I’d like to work on something that someone would put to use once it was done. Message me or post a comment if you’d like to suggest something.
I’m also thinking about doing something with Marzano’s classroom strategies that work content. Obviously, that would be PD-focused.
I’m re-experiencing the excitement of the first week in P2pU courses! Introductions, goal-setting, comments, and posts flying around so fast it’s impossible to keep up. It’s really awesome.
Because I know the time will go by quickly, I want to get some quick, possibly random thoughts down on the P2PU School of Ed.
- We have had incredible initial excitement (social media, press, etc.) about the School of Ed. Clearly, this addresses some real need. That is gratifying.
- As in other P2PU courses (in my experience at least; metrics anyone?), our participants include a diverse group including many international folks and several non-educators. This is interesting in light of the fact that being a U.S. educator was a pre-requisite for all these courses. (This was a stipulation made in part because of our funding for the project. It’s something I had ambivalence about, and I’m glad that our enrollments have ended up such that we could include these folks. Our classes will be richer because of it.)
- We spent a lot of time on the “full descriptions” of these courses as a recruiting and information tool upfront. In hindsight, I’m not sure many folks read these.
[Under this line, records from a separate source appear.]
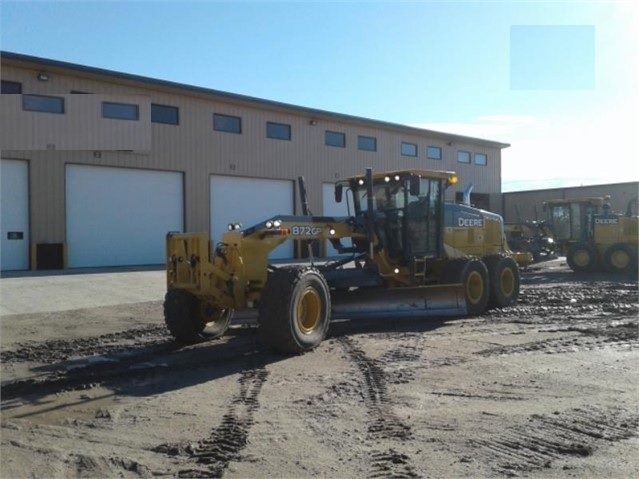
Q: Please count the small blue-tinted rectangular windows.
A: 12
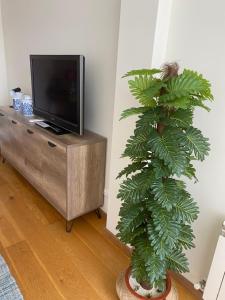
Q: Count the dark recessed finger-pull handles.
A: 4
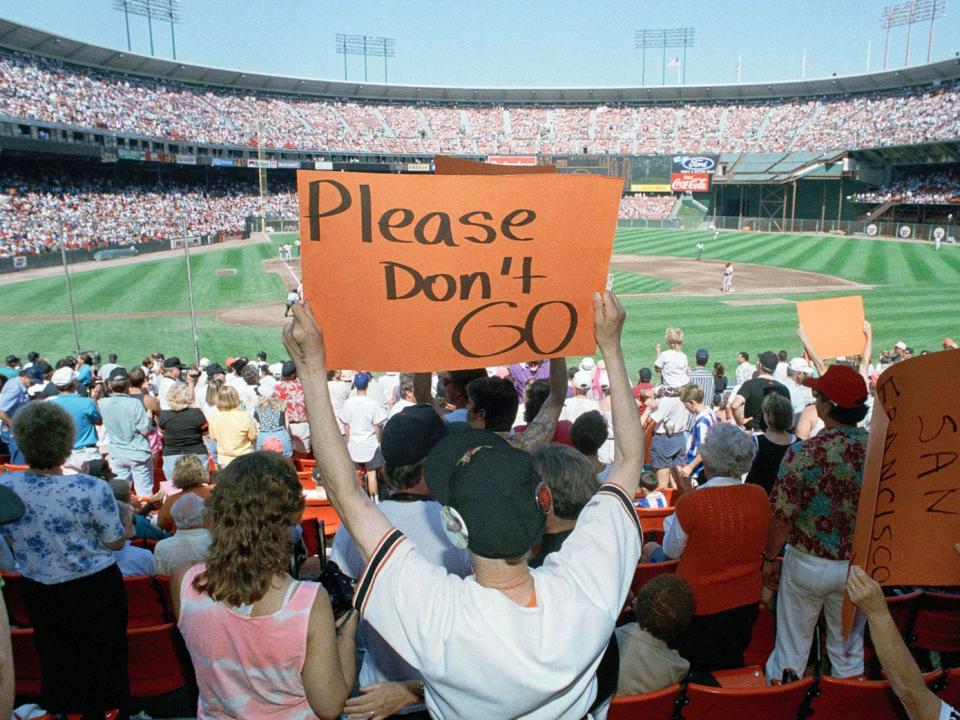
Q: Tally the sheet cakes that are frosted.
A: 0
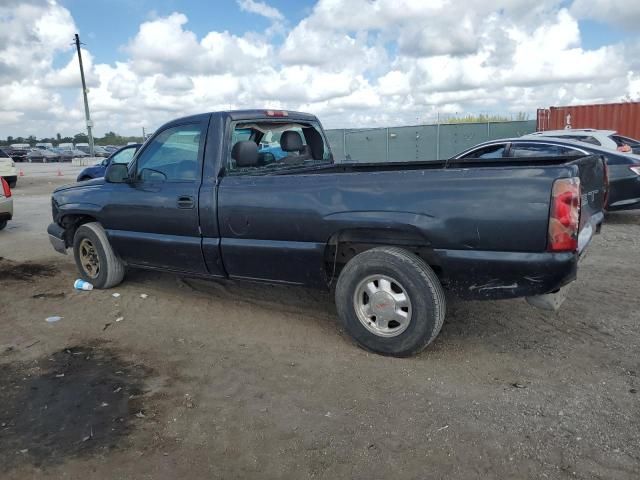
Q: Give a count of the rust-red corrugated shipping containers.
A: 1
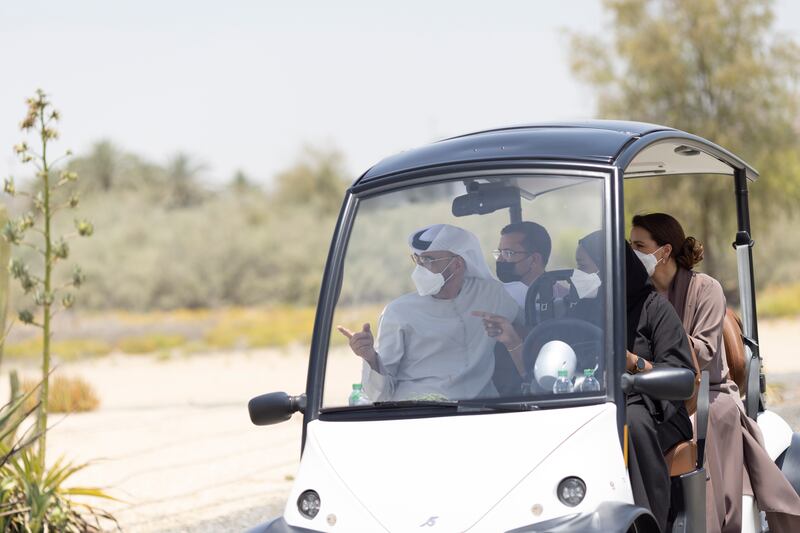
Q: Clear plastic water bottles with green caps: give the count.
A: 3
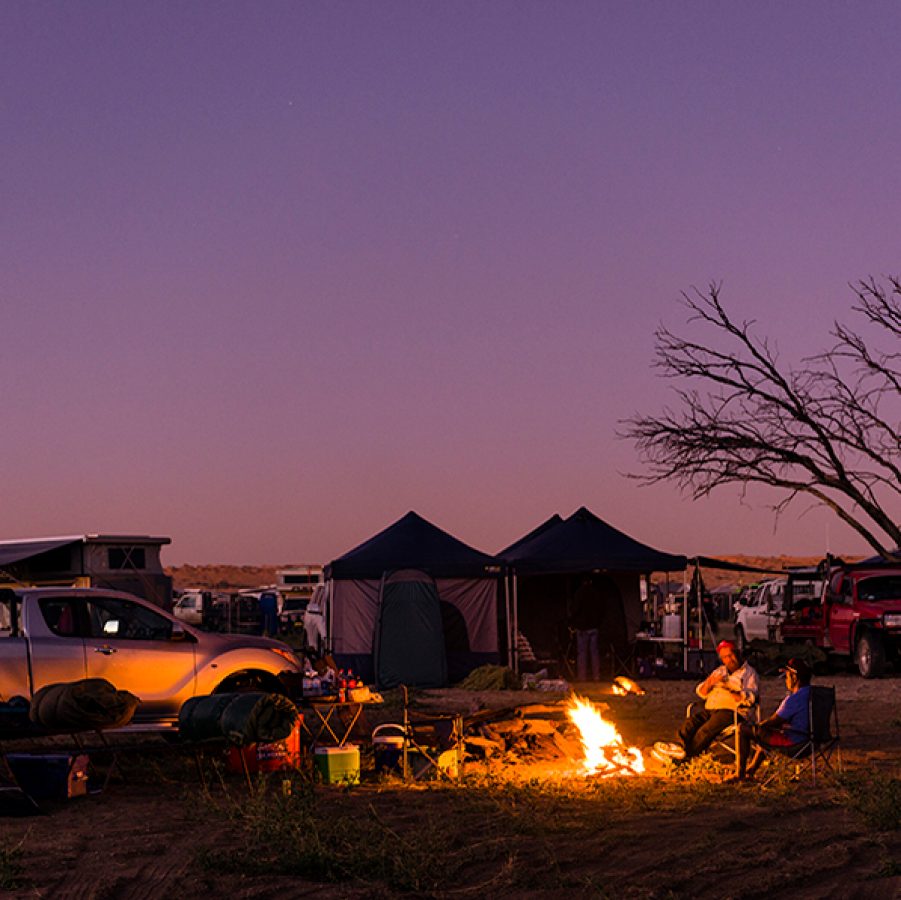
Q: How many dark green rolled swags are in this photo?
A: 2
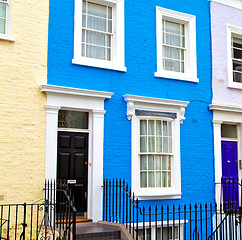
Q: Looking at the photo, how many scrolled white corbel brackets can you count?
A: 2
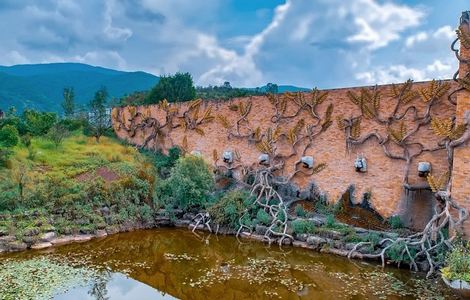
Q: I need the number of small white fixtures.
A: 5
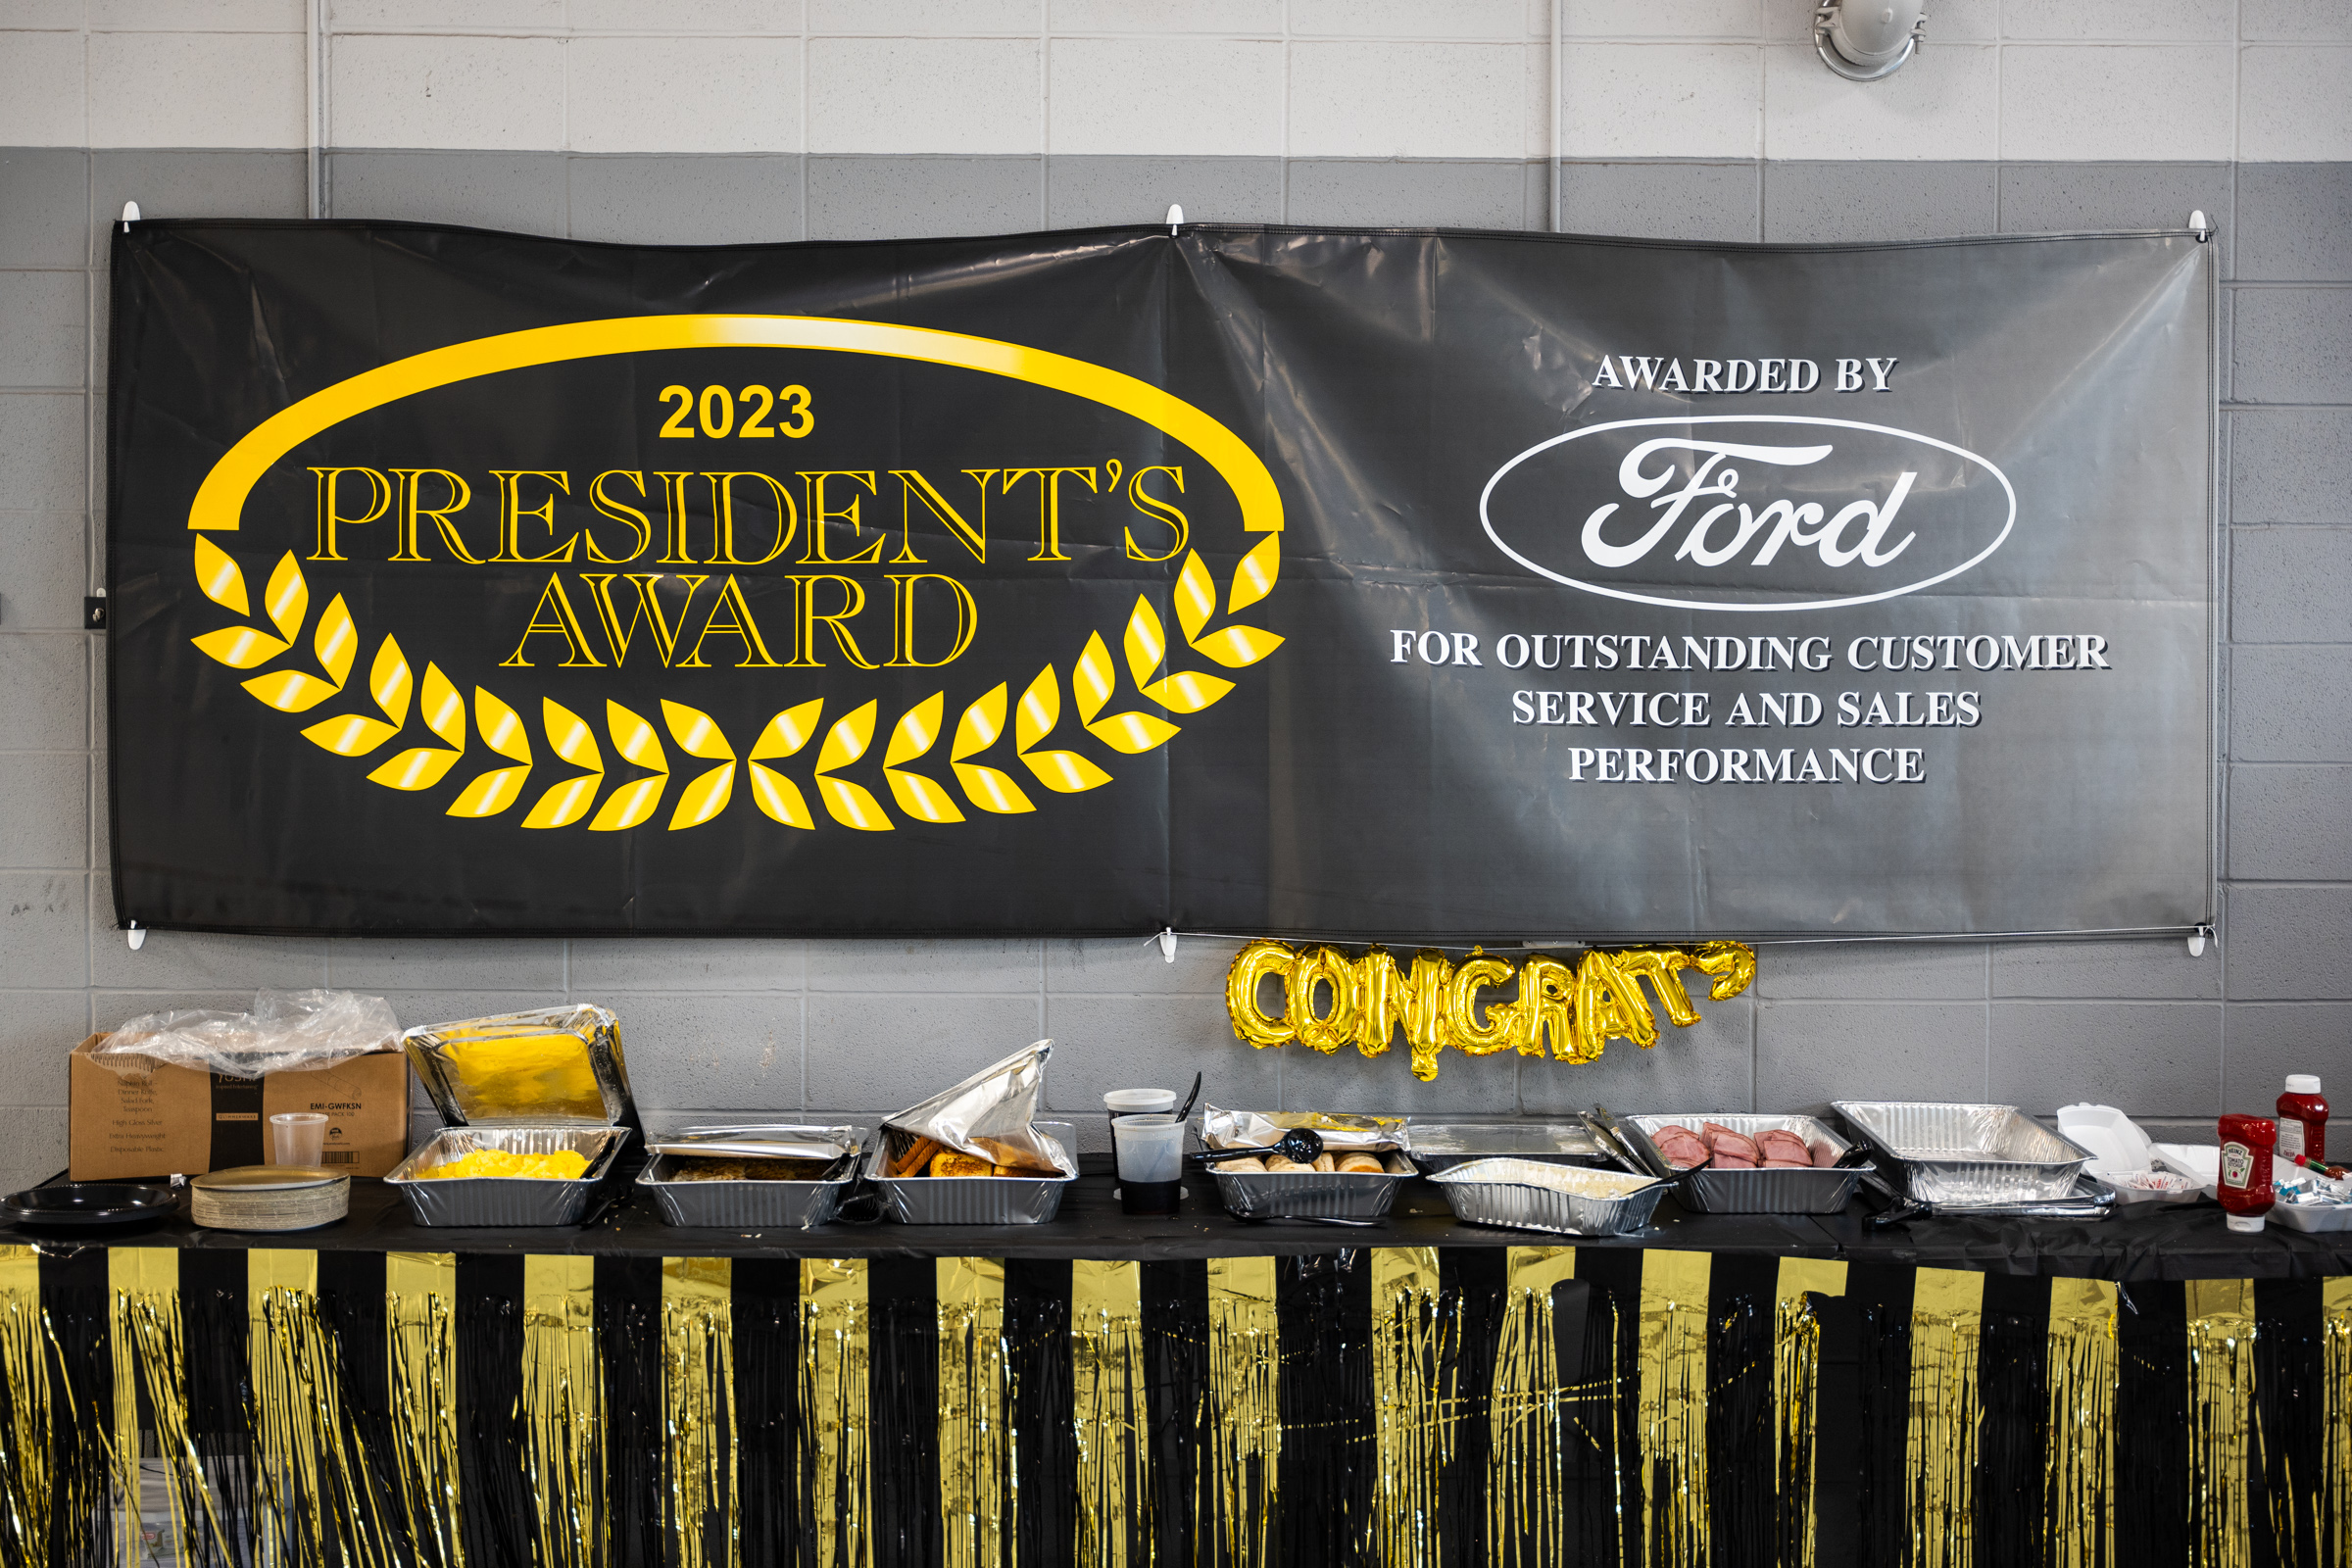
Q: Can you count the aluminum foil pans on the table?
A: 8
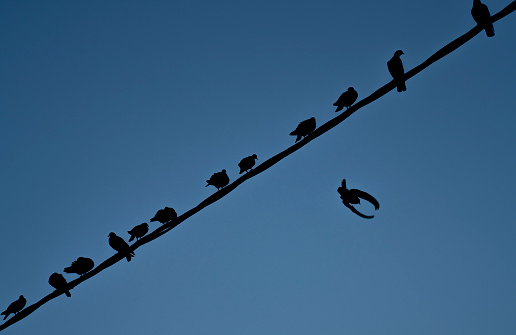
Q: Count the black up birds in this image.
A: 13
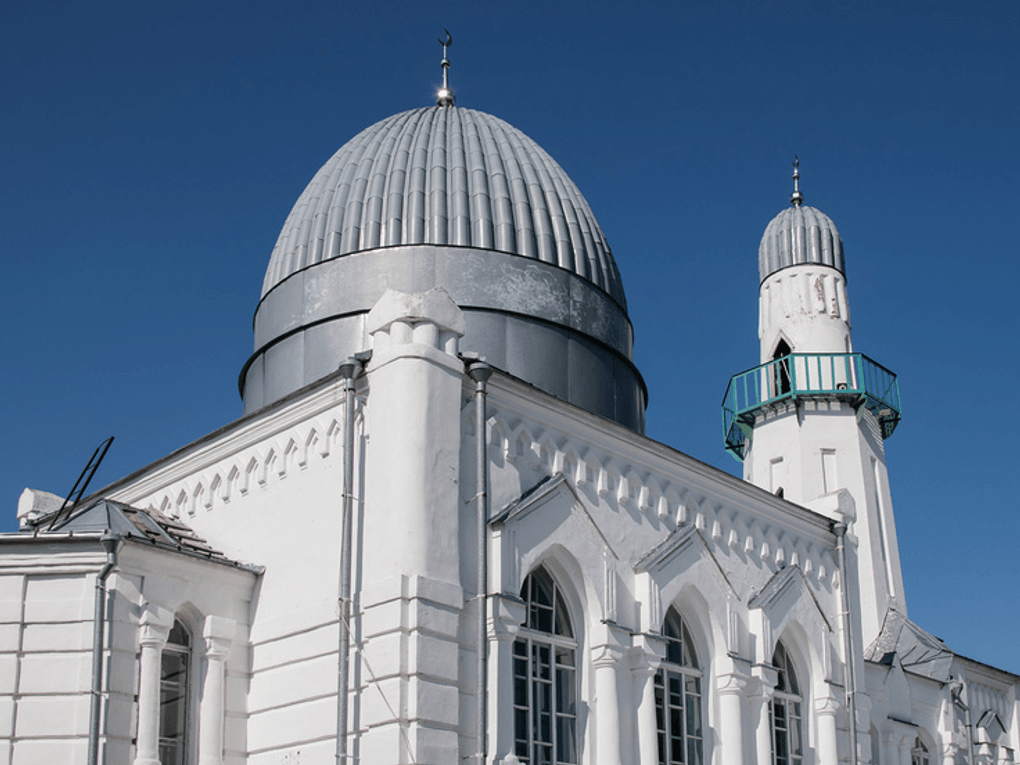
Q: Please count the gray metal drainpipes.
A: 5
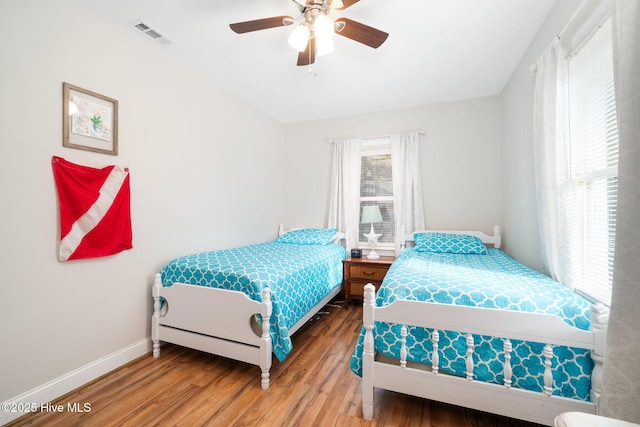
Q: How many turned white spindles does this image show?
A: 5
- A question that is gnawing at me is about sign ups from participants who a) aren’t in the “target group” (educators), and b) don’t answer the sign-up questions, and c) don’t respond to requests to do so. If the class isn’t full, should everyone just be accepted regardless? I’m not sure.
- Otherwise in terms of enrollment, we’ve had significant groups of professional development providers and educators from non-traditional schools (primarily online ones). Statistics to come, but it seems to be an “early adopter” crowd. Not surprising, I guess, though several of our topics are not technology related. (This phenomenon is evident in OER in general as well.)
- We have had significantly more followers than participants sign up. (Is this typical? Don’t know. Need metrics.) I suspect that this is in part due to our courses’ relatively heavy workload and our request for a strong commitment.
- Many folks who signed up didn’t complete the sign up task. I suspect that’s due to a combination of factors, including confusion with the multiple layers of questions and long sign up tasks. (Possibly of interest: I didn’t experience this in my last non-ed P2PU class.)
- Surprisingly, we have not been flooded with more enrollments than we could accept (class sizes are good, but not oversubscribed). Again, this is different from my other P2PU experience. I suspect the reasons are many:
- Less than idea timing – The beginning of the school year (in the U.S.) is a busy time.
- General lack of time on the part of teachers
- Incentives – In the U.S., much PD is accompanied by payment (stipends) and/or formal credit. We offer neither at the School of Ed currently, and this is something to think about, especially if the goal is to attract more “mainstream” teachers. This is one of the things keeping me awake at night right now.
- The marketing aspects of all this has been fascinating. It’s been interesting to see things like a conversation on Twitter turn into enrollments from New Zealand and groups from one school signing up together.
- We are sticking with our enrollment deadlines (though stretching them out a bit until just after the courses actually begin), but I keep wondering if open and rolling enrollment could work, especially with less structured and collaborative courses than ours currently are.
Things I’ll be watching for as we move ahead:
- How participation proceeds, especially around the dreaded “week 3″
- Participation metrics correlated to sign-up task strength (In my past course, there was not as much correlation as I’d expected. That’s interesting, huh?)
- Use and effectiveness of various tools we’re using (both in and out of P2PU itself)
There’s much more, but I’ll be continuing to write as we go and hope that the other School of Ed facilitators and the P2PU community at large chimes in too.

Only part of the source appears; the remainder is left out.